In the long-run raising pay in the region will involve attracting more well-paying firms and training more young people to take advantage of the opportunities these firms can provide. Unfortunately Tees Valley has a dearth of graduates – only around 20 per cent of the working-age population in the region has a degree compared to around 30 per cent nationally. Furthermore, of the graduates that the region produces, relatively few choose to stay in the region after graduating. Tees Valley retains around 7 per cent of graduates that attend one of its universities, about half the rate of Greater Manchester. While the new mayor will have limited influence over education (though he or she will be fully responsible for the 19+ skills budget by 2020) local government should work to improve the attractiveness of the region as a place to stay after graduating and as a place for firms to invest.
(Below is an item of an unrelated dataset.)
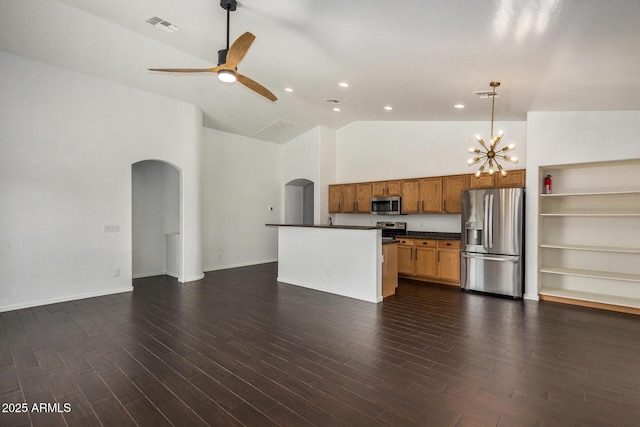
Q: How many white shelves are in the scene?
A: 5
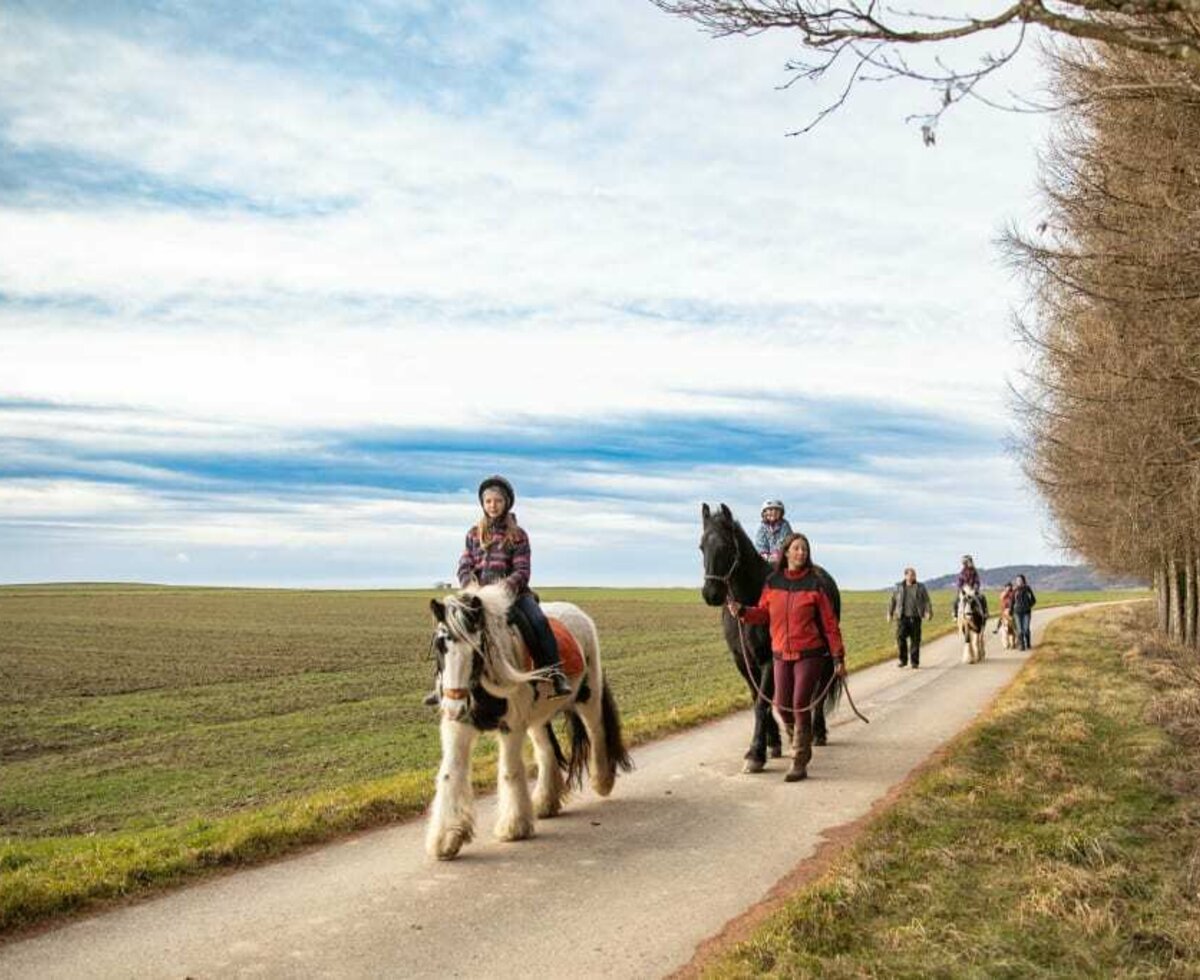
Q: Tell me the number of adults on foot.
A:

Many critics of Metro Mayors point to the limited powers they have to make a difference. But the Mayor of London has shown that soft power can be just as potent as direct influence. Boris Johnson made regular trips to the US, China and the Middle East to drum up investment in the capital, while Sadiq Khan recently called on all London’s Premier League football clubs to pay the Living Wage. The new mayor can provide similar economic leadership for the Tees Valley. Part of this is recognising the benefits that firms like INEOS and Conoco Philips bring to the region. But it is also about remembering that success will be measured not just by the presence and expansion of such firms, but if the pay and employment prospects improve for the majority of residents.